Lorsqu'un contribuable a signifié un avis d'opposition à une cotisation, prévu à l'article 165, il peut interjeter appel auprès de la Cour canadienne de l'impôt pour faire annuler ou modifier la cotisation :

a) après que le ministre a ratifié la cotisation ou procédé à une nouvelle cotisation;

b) après l'expiration des 90 jours qui suivent la signification de l'avis d'opposition sans que le ministre ait notifié au contribuable le fait qu'il a annulé ou ratifié la cotisation ou procédé à une nouvelle cotisation [...]

ARGUMENTS DE L'INTIMÉE :

[5]            Pour ce qui est de la partie a) de la requête, l'avocat de l'intimée a déclaré ce qui suit en ce qui concerne le passage de l'avis d'appel portant sur le « redressement demandé » :

                                [TRADUCTION]

Selon le premier paragraphe, l'appelant demande à cette cour de conclure que l'avis d'appel et l'avis d'opposition portant sur ces années d'imposition sont valables.

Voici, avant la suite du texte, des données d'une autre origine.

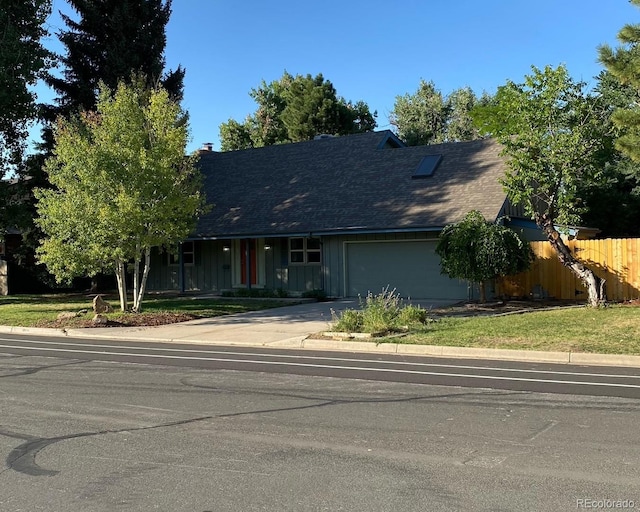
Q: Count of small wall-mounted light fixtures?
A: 2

[6]            Sous cette rubrique, l'alinéa 1 a) est ainsi rédigé :

                                [TRADUCTION]

1.              L'appelant demande par conséquent ce qui suit :

a)              Que l'appel soit admis et que l'avis d'opposition daté du 2 janvier 1998 et visant les cotisations établies à l'égard de l'appelant par le ministre, pour les années d'imposition 1988, 1989, 1990, 1991, 1992, 1993, 1994, 1995 et 1996, soit considéré comme valable;

[7]            L'alinéa suivant est ainsi rédigé :

                                [TRADUCTION]

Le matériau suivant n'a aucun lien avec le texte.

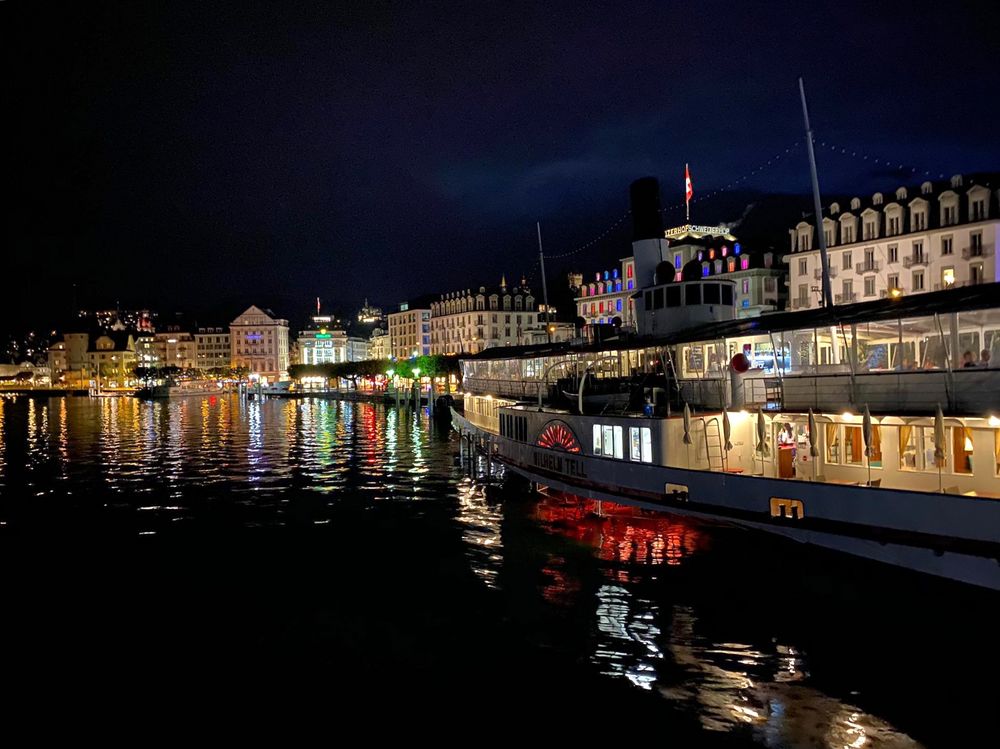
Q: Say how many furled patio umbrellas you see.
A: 6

b)            Que l'avis d'opposition de l'appelant daté du 2 janvier 1998 soit déféré au ministre pour examen;

c)              Les frais raisonnables et légitimes de la présente action;

d)             Une ordonnance annulant la procédure de saisie-arrêt intentée contre l'appelant;

e)              toute autre mesure de redressement que cette cour estime juste.

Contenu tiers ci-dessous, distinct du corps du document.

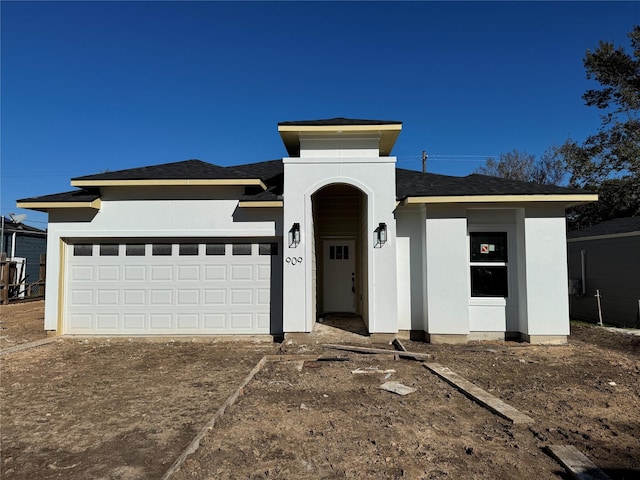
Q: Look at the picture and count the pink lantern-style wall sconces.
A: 0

[8]            L'avocat a ensuite mentionné l'article 171 de la Loi, dont le paragraphe (1) est ainsi libellé :

(1)            La Cour canadienne de l'impôt peut statuer sur un appel :

a)             en le rejetant;

b)             en l'admettant et en :

(i)             annulant la cotisation,

(ii)            modifiant la cotisation,

(iii)           déférant la cotisation au ministre pour nouvel examen et nouvelle cotisation.

[9]            Selon l'avocat :

                                [TRADUCTION]

[...] il ne s'agit pas en l'espèce d'un appel interjeté à l'encontre de cotisations.

[10]          Puis, il a déclaré ceci :

                                [TRADUCTION]

La question est celle de savoir si l'essence de l'appel formé devant cette cour entre dans le cadre de ces trois sous-alinéas, puis nous passerons à la question de savoir ce qui constitue une cotisation et ce qui constitue un appel interjeté à l'encontre d'une cotisation, étant donné que, pour que je puisse vous expliquer pourquoi le présent appel ne constitue pas un appel interjeté à l'encontre d'une cotisation en vertu de l'article 169 ni ne permet à la Cour d'accorder un redressement prévu à l'article 171, je dois examiner ce qui constitue une cotisation et ce qui constitue un appel interjeté à l'encontre d'une cotisation.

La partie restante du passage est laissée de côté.